Memahami Mode dan Fitur Ketinggian di Peta 3D

Saat Anda menentukan ketinggian untuk fitur di peta 3D – seperti garis, poligon, model, atau penanda – ada beberapa faktor yang dapat memengaruhi penempatannya, baik dalam adegan maupun dalam cara rendering adegan berinteraksi dengan fitur tersebut. Dokumen ini membahas penggunaan 'AltitudeMode' pada peta 3D dan cara mengelola ketinggian untuk fitur.

Berikut cara menggunakan AltitudeMode dengan sejumlah jenis fitur:

Cara Penggunaan Ketinggian di Lingkungan 3D

Saat menempatkan titik dalam adegan 3D, posisi akhirnya dipengaruhi oleh keberadaan bangunan atau objek 3D yang diambil seperti pohon.

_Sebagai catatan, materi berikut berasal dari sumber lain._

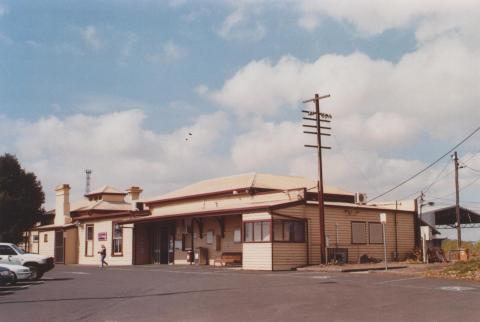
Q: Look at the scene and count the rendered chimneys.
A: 2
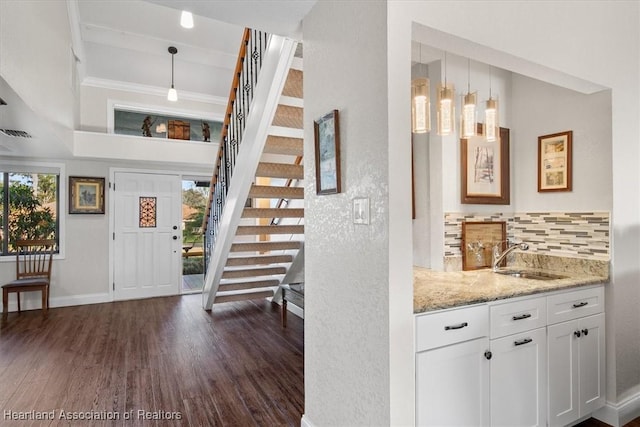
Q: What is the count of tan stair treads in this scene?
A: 12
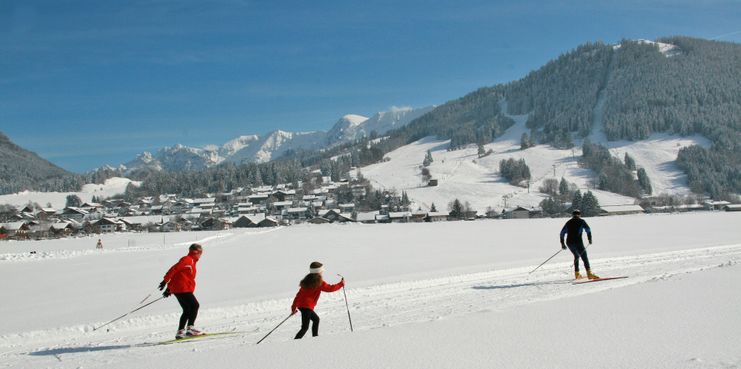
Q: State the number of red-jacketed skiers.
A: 2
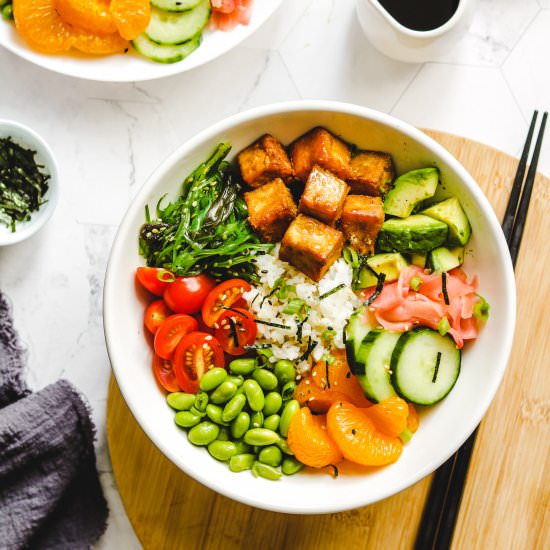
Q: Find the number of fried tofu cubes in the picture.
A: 7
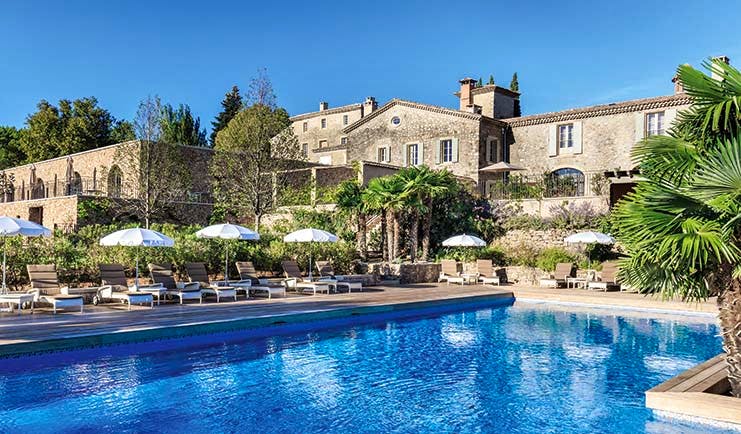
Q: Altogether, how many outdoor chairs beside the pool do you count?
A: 11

Anda harus memahami dua konsep utama:

  • Model Medan Digital (DTM): Ini mewakili elevasi "tanah kosong". Anggap saja sebagai bentuk alami lahan tanpa bangunan, pohon, atau struktur lain di atasnya. Semua area didasari oleh DTM, yang membentuk dasar elevasi bola dunia (dihitung menggunakan EGM96).
  • Model Permukaan Digital (DSM): Model ini merepresentasikan elevasi "permukaan atas", termasuk bangunan, pohon, dan struktur lainnya. Di area tempat fitur telah diambil (terutama lingkungan perkotaan tempat bangunan mendominasi tampilan), permukaan yang terlihat akan tampak lebih tinggi daripada medan dasar.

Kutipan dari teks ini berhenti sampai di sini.